§ **How to complete this task**:
The expected output is a copy of every line in the records with the string "many".
Start of Provided entries
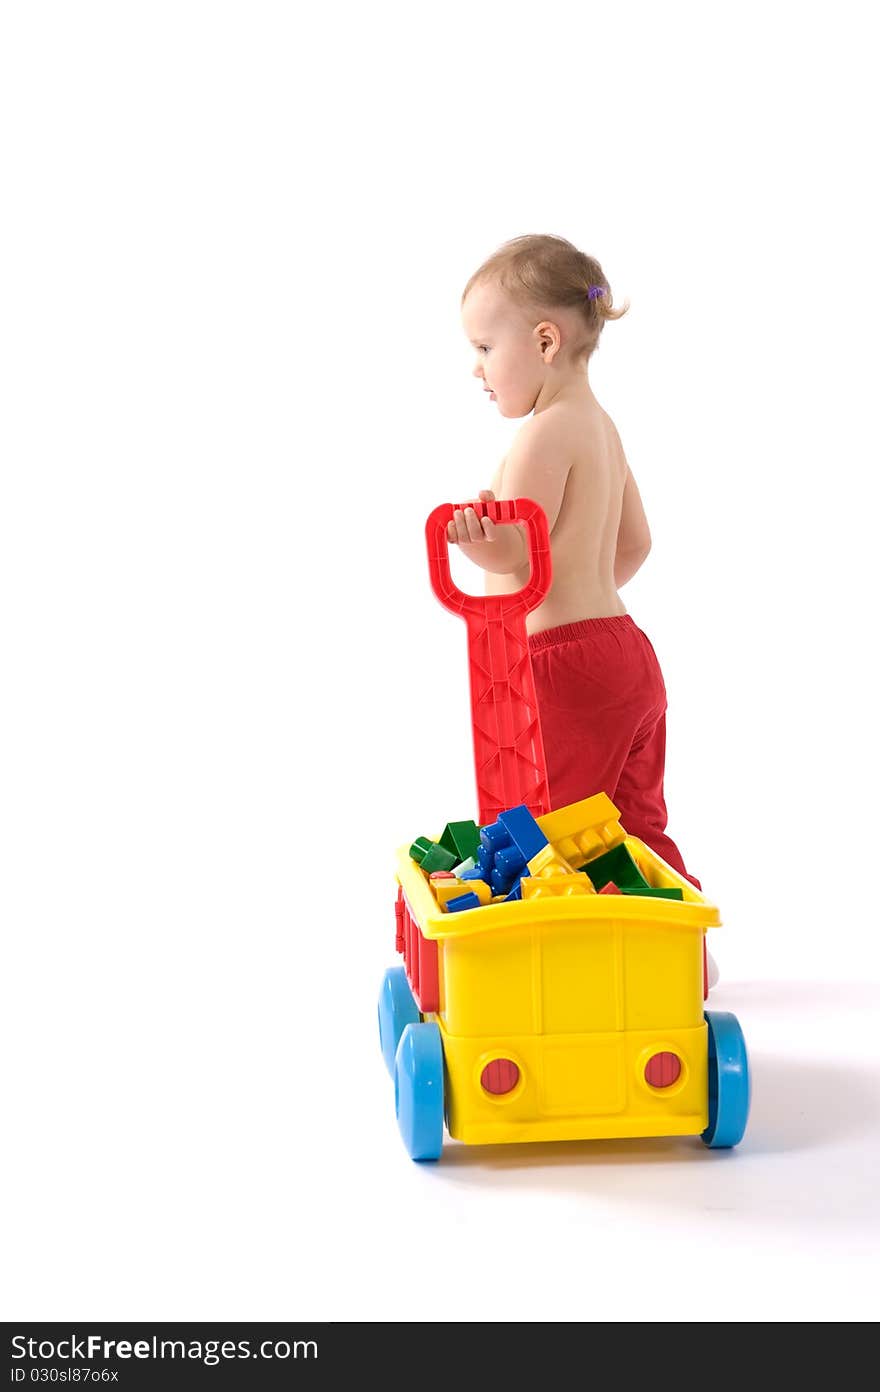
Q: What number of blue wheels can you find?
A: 3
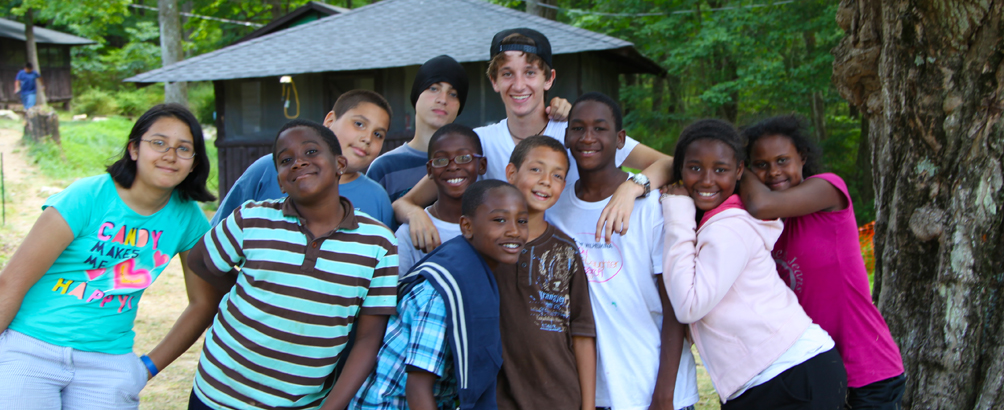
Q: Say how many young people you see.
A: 11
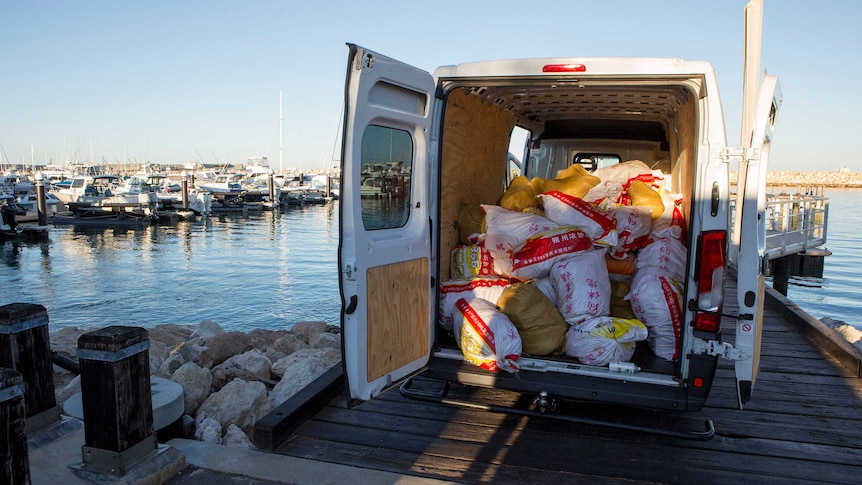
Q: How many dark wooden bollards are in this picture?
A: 3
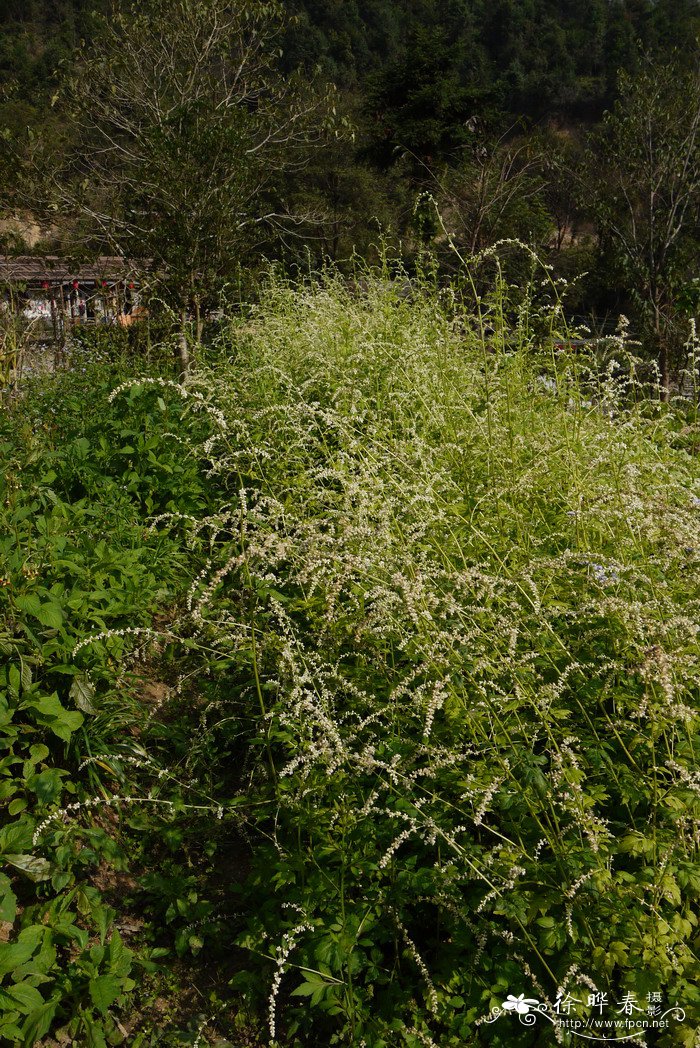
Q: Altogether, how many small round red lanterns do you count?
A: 4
End of Provided entries
§ **Response**:
Q: Say how many young people you see.
Q: How many dark wooden bollards are in this picture?
Q: Altogether, how many small round red lanterns do you count?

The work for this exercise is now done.